Any more info than it provides is probably superfluous any way. But some people like that kind of stuff.


----------



## Charst (18/5/11)

Dave70 said:


> Brewmate, mate.
> 
> Free and easy.
> 
> Any more info than it provides is probably superfluous any way. But some people like that kind of stuff.



Looks good except they dont offer a version for Mac. Im umming and arghing still like the idea of being about to connect to my iphone and then brew have it onhand when brewing.


----------



## stux (18/5/11)

I use BeerAlchemy for Mac and iPhone

I use the iPhone version all the time, especially when brewing.

BeerAlchemy has a lot of promise, and if the author can fix some of the issues then it will be a fantastic program

BeerSmith for Mac doesn't really look like a mac program... and it won't have the iPhone integration which is definately my favourite BeerAlchemy feature


----------



## Ironsides (18/5/11)

By the sound of things you are just about due for a replacement computer anyway. If you can get yourself a really cheap intel based macbook or Imac second hand, then you can run parallels/bootcamp/cross over. I'm using brew mate on windows, on my mac, and its great.

Frankly i'm amazed that your computer is still running at that age... your Iphone nearly has the same processor speed.


----------



## maggotbrain65 (22/5/11)

PM sent


----------



## rehab (24/10/11)

So after a tired skim of this there isn't anything FREE (yeap cheap bugger) for MAC users atm? Laptop that is PC is for sale soon so no point putting it on there! I read that there is something called QBrew out there that might work for me has anyone used that?

Cheers
Chris :icon_cheers:


----------



## Clutch (25/10/11)

Being the nice guy that I am, I'll give you my other licence for Beersmith2 on Mac when I dig it up.


----------



## rehab (25/10/11)

Clutch said:


> Being the nice guy that I am, I'll give you my other licence for Beersmith2 on Mac when I dig it up.
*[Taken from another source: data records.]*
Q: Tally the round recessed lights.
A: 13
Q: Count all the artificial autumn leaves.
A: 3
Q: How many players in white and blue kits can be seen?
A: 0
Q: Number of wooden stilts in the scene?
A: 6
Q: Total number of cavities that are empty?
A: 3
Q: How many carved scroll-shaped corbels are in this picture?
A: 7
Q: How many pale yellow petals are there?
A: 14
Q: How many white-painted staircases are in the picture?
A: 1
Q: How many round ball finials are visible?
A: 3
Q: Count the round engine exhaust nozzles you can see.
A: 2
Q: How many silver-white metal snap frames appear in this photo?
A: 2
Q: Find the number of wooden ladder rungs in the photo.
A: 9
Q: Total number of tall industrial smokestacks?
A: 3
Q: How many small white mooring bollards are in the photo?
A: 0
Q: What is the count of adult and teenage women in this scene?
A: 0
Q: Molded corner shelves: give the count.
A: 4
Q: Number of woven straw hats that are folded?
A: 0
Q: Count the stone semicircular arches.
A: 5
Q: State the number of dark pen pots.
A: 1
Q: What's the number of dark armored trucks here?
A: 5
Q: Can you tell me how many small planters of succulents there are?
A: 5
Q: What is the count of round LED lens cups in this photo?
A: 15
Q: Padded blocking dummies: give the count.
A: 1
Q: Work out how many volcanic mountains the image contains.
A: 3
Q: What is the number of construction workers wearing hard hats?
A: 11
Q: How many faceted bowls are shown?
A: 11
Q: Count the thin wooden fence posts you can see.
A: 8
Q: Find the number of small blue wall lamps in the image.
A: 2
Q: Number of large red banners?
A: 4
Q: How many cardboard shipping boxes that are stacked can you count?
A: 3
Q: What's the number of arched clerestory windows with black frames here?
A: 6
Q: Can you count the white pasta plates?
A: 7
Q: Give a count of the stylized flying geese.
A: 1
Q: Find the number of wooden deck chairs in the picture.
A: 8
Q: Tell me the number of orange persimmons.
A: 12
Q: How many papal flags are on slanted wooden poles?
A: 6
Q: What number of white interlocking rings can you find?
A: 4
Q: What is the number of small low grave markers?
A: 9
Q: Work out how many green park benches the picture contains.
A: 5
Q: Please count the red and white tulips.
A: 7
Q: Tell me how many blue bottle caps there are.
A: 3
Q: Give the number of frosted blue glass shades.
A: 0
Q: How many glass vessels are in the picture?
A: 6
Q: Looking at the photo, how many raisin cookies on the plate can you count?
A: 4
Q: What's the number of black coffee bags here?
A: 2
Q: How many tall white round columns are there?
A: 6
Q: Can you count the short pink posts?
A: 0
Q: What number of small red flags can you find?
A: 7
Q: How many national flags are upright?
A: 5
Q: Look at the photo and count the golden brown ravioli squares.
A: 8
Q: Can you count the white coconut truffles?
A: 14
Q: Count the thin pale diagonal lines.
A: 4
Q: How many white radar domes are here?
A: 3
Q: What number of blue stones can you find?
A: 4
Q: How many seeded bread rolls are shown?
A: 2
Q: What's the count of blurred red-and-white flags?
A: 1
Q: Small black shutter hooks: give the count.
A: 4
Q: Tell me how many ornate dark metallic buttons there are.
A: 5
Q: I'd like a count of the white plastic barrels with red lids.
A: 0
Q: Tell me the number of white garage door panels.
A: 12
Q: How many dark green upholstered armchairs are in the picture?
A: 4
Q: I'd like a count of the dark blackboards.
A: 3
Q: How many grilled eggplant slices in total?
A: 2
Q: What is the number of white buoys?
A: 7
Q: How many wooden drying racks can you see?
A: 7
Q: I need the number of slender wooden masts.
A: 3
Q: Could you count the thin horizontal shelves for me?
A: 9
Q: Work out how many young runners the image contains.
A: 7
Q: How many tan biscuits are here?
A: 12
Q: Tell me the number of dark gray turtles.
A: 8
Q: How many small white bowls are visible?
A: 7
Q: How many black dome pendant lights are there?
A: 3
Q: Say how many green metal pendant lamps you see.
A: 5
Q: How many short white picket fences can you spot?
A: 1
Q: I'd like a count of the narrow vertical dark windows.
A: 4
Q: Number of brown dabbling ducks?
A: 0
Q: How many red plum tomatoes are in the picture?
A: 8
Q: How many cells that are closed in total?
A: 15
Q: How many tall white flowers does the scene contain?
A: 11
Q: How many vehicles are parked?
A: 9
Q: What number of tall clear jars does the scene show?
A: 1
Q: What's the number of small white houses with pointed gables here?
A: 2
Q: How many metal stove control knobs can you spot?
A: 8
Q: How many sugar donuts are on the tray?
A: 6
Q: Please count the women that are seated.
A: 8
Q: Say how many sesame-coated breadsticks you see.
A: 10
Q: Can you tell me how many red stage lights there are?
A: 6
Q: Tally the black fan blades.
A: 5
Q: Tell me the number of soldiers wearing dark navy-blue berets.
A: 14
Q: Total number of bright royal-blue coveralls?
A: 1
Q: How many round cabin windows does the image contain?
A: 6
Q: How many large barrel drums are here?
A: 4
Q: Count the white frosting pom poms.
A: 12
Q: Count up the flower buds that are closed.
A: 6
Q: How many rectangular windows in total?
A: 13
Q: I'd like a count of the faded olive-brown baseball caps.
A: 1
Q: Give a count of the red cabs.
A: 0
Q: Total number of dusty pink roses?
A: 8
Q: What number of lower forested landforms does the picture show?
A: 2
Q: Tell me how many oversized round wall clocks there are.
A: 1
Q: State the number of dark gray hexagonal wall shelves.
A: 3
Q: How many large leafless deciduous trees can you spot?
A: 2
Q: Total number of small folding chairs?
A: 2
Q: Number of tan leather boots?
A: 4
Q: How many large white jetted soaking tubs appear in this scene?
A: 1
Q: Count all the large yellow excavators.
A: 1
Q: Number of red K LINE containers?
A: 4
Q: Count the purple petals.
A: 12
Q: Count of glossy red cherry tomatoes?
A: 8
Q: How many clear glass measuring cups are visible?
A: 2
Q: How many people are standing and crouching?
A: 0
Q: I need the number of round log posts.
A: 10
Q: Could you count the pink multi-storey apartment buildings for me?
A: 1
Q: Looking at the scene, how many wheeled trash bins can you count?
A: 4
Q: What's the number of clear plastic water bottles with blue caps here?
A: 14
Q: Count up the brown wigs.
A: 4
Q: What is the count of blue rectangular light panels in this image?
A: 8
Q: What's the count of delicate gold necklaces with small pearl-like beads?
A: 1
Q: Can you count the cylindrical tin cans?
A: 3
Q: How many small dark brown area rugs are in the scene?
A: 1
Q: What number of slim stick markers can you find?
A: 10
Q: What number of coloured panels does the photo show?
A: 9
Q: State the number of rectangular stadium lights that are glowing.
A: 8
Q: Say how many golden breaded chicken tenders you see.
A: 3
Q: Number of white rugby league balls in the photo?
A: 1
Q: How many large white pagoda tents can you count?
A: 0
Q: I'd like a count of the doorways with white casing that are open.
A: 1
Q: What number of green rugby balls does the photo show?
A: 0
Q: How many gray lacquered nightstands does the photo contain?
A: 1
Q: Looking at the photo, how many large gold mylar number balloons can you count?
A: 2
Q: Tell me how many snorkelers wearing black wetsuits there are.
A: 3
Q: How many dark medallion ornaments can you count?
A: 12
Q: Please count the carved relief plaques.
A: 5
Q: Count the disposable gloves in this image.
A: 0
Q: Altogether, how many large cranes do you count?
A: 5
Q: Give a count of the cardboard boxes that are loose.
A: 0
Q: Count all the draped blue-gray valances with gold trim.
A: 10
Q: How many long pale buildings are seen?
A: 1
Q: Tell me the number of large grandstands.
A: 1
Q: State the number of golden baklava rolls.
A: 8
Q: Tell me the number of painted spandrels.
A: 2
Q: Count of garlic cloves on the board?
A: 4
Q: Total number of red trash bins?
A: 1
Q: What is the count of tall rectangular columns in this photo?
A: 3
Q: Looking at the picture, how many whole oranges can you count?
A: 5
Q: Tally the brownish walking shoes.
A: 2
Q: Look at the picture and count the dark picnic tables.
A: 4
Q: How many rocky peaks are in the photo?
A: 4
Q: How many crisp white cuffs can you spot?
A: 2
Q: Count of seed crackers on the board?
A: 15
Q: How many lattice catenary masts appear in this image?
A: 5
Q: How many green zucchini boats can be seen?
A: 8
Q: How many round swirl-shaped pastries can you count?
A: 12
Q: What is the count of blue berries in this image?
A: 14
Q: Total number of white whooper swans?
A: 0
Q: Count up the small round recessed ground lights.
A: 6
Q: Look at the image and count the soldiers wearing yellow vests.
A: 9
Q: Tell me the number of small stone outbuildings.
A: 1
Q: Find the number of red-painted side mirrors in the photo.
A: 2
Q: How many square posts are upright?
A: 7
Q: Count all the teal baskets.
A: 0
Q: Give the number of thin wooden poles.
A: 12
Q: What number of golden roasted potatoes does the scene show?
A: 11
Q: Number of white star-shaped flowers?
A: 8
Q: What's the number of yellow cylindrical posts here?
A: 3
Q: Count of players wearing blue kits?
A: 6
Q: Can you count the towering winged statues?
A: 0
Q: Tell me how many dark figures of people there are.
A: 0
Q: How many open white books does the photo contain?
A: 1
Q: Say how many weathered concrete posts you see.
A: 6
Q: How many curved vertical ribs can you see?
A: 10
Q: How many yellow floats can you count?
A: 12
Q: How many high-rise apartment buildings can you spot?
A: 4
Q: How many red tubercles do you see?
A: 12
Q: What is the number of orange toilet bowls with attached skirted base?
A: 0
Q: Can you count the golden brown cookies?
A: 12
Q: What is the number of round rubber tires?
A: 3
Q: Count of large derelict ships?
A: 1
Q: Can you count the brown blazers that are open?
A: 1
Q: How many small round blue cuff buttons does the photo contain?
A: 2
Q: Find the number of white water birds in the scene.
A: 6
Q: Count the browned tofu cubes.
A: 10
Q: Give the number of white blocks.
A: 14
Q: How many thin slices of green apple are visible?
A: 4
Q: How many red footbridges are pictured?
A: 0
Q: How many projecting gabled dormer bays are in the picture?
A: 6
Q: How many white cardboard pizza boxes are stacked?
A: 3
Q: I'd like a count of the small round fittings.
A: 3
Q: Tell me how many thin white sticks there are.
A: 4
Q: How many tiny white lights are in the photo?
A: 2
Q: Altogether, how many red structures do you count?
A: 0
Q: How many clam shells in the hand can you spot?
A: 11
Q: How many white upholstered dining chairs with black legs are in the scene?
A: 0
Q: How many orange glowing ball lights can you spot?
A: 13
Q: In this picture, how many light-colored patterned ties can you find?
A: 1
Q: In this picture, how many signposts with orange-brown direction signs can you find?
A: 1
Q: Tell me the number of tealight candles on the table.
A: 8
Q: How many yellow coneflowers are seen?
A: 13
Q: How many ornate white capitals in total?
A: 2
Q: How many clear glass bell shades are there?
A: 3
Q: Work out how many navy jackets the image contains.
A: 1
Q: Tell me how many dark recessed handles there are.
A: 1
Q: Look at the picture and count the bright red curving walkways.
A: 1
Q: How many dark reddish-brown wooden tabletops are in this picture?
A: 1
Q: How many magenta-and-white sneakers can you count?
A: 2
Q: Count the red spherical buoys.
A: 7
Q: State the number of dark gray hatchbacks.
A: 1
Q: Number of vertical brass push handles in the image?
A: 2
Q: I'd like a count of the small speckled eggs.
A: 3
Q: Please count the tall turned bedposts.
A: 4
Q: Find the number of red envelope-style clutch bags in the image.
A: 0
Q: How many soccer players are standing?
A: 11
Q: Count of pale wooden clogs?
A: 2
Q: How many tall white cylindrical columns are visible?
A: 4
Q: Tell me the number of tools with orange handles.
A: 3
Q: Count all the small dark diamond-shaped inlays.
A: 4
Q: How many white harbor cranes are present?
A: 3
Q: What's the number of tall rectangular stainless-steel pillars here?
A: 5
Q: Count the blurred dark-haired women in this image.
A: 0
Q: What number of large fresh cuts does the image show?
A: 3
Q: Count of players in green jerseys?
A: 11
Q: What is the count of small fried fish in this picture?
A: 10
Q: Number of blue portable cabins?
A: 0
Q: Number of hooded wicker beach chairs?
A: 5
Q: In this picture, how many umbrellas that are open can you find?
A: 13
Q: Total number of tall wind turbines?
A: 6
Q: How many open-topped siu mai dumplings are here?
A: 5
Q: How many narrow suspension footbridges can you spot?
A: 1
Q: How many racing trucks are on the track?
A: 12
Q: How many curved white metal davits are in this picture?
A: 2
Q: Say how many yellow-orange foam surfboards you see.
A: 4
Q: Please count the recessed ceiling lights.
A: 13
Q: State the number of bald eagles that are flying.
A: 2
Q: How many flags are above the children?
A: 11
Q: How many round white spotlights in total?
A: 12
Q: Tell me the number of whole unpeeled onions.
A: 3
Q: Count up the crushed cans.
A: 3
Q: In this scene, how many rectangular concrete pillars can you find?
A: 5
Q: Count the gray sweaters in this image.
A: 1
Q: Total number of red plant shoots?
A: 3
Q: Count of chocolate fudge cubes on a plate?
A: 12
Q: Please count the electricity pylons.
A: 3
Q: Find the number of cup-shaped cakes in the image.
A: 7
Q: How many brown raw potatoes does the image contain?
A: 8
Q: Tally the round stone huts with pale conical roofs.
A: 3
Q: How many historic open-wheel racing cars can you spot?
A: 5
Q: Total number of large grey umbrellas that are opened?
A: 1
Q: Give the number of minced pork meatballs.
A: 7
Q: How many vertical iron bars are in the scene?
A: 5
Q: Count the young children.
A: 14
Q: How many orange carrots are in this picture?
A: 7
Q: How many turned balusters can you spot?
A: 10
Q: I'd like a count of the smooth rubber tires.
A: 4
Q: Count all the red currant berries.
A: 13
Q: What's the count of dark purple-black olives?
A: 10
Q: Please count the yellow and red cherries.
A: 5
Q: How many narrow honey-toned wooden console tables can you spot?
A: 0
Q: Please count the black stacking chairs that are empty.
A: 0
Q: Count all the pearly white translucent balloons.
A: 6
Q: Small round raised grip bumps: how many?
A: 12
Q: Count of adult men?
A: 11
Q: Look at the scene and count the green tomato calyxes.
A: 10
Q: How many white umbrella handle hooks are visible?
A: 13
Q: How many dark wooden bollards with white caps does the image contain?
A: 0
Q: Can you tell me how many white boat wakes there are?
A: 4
Thanks heaps. That's awesome of you man!


----------



## sim (25/10/11)

stillinrehab said:


> So after a tired skim of this there isn't anything FREE (yeap cheap bugger) for MAC users atm?



my "30 days, or 7 launches - which ever happens first" free trial of Beer Alchemy is going strong, to say the least h34r: 

lovin it!


sim


----------



## popmedium (26/10/11)

tallie said:


> I've used Beer Alchemy for a year and a half now, and aside from simple spreadsheets, it's the only brewing software I've used. It does some things well, but it also has its bad points. It's missing some features that I would have thought would be pretty standard (such as being able to calculate pre-boil SG corrections), the interface is lacking a bit in terms of intuition, and there's some down-right usability issues (things like hitting 'Esc' and not prompting to save data comes to mind, which means having to re-enter stuff). The fact that you can only see one view at a time (as far as I can tell) is also limiting.



Allo!

With regards to preboil SG corrections, do you mean taking in to account temperature? Because it does that, at least from the mobile version anyway.

I use Beer Alchemy. You are right, there are some holes but all in all I find it more intuitive (although it could be more so) and the mobile app is really handy. More than anything I'm excited about version 2.0. The developers blog says it is underway and will include a load of new improvements, including being able to do BIAB calculations. Not sure how far off it is and although he is responsive, development seems to be slow and the communication isn't all that good either (as in, there aren't too many progress updates on his blog).

Joel


----------



## tallie (26/10/11)

joel connolly said:


> With regards to preboil SG corrections, do you mean taking in to account temperature? Because it does that, at least from the mobile version anyway.


No, I mean correcting for under efficiency. For example, say you were aiming for 1.070 pre-boil SG, but only got 1.060 - it'd be good to have a calculator that tells you how much malt extract you need to add to adjust the wort up to 1.070 (obviously including volume in the calculation). I don't know if other programs have that sort of calculator, but I would certainly find it useful at times.

For those that are using the mobile app, are you talking about the $5 BeerAlchemy Touch app? Or is there another app that you get if you've already paid for a BeerAlchemy license?

I still haven't tried Beersmith 2 yet - I'm waitin for my holidays so I can make better use of the evaluation period.

Cheers,
tallie.


----------